§ **Given entries**
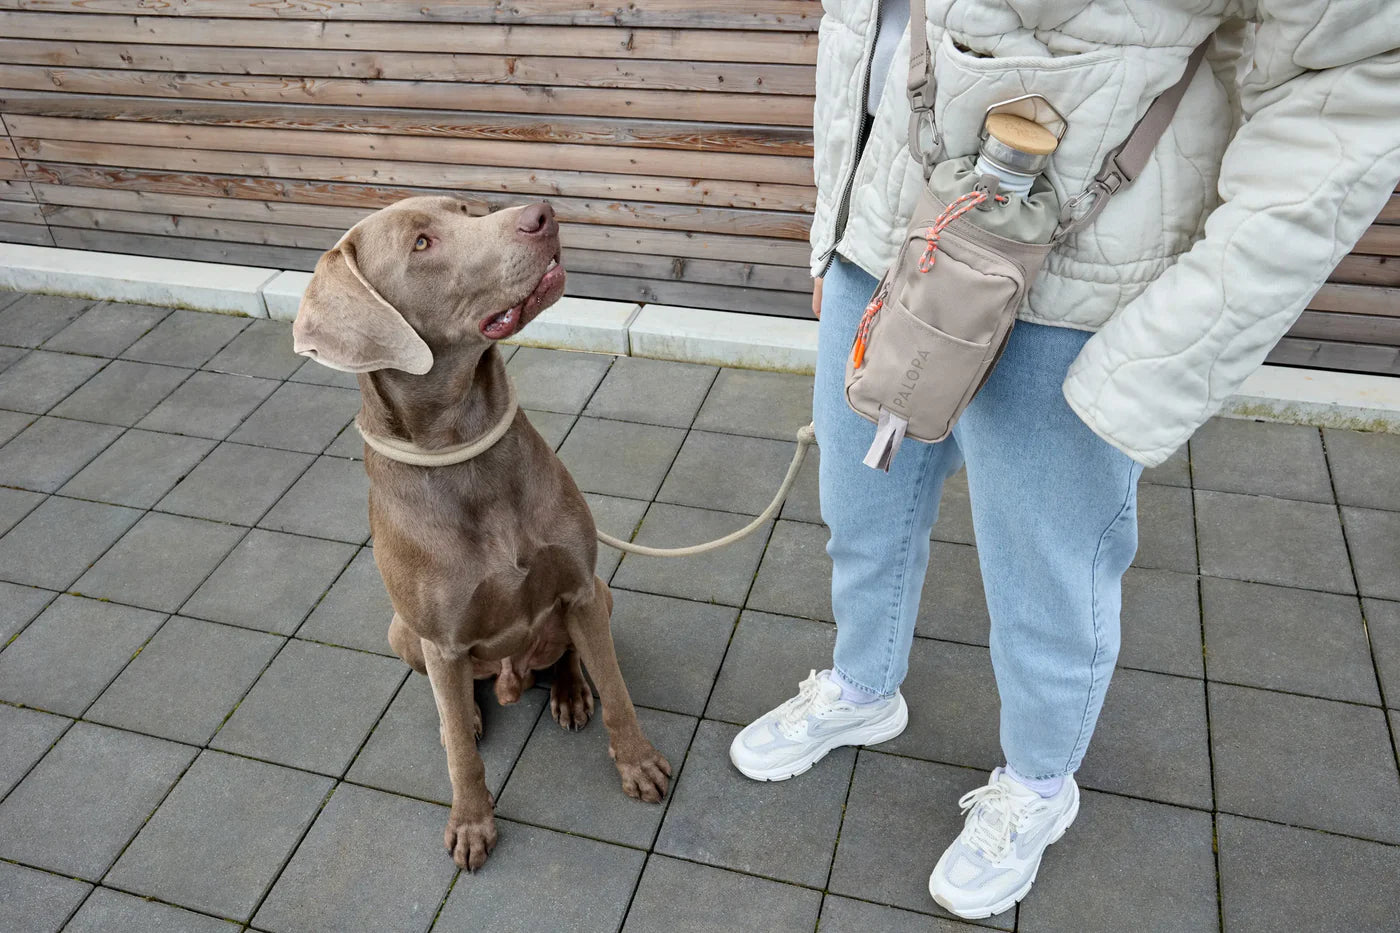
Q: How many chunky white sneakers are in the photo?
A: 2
==
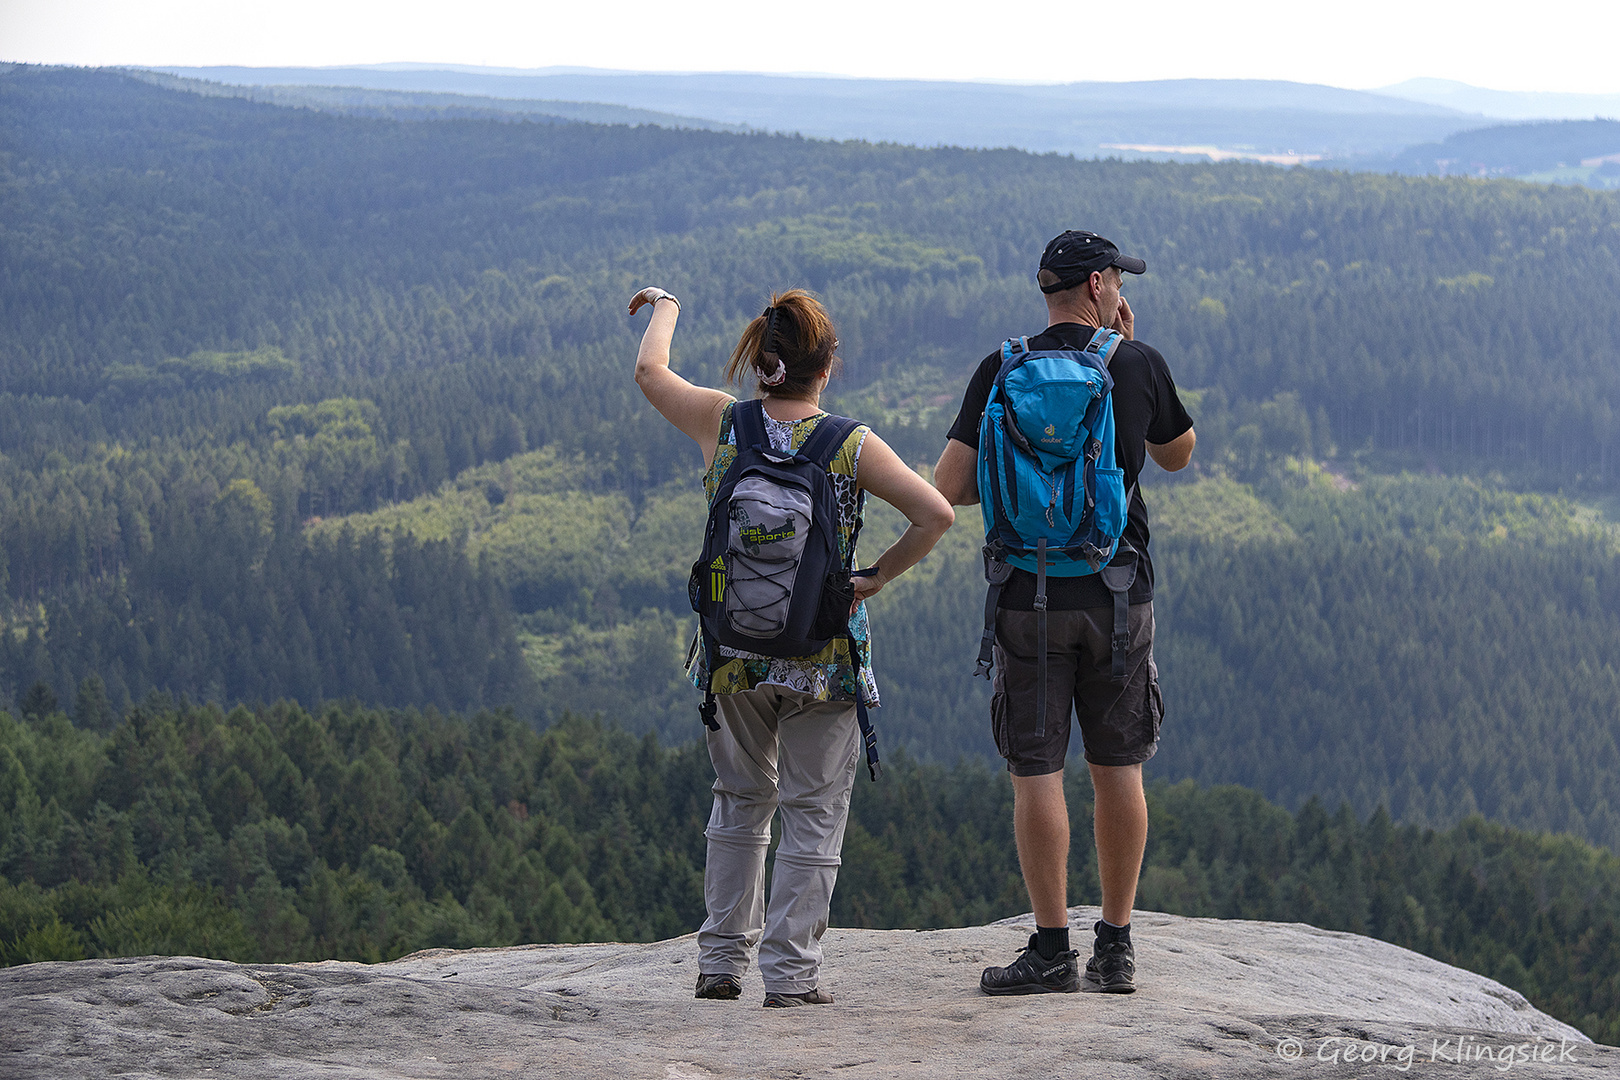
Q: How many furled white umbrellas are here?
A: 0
...
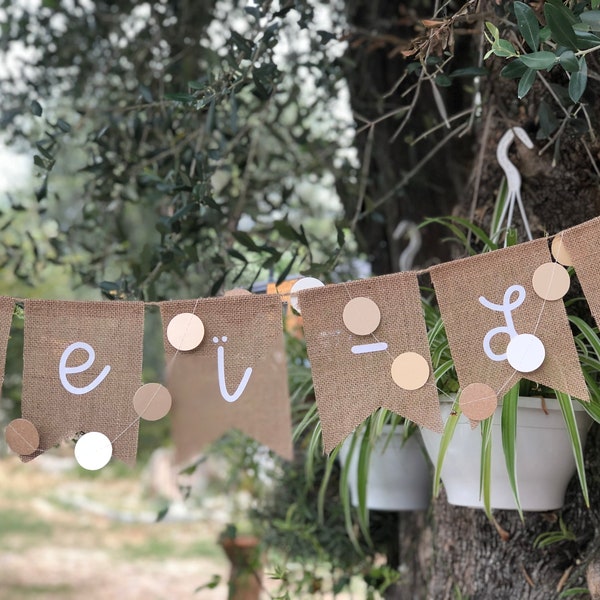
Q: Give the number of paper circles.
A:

§ **What to do**
Your answer must be every line from the entries that contains the string "many", copied as it stands.

§ **Solution**
Q: How many chunky white sneakers are in the photo?
Q: How many furled white umbrellas are here?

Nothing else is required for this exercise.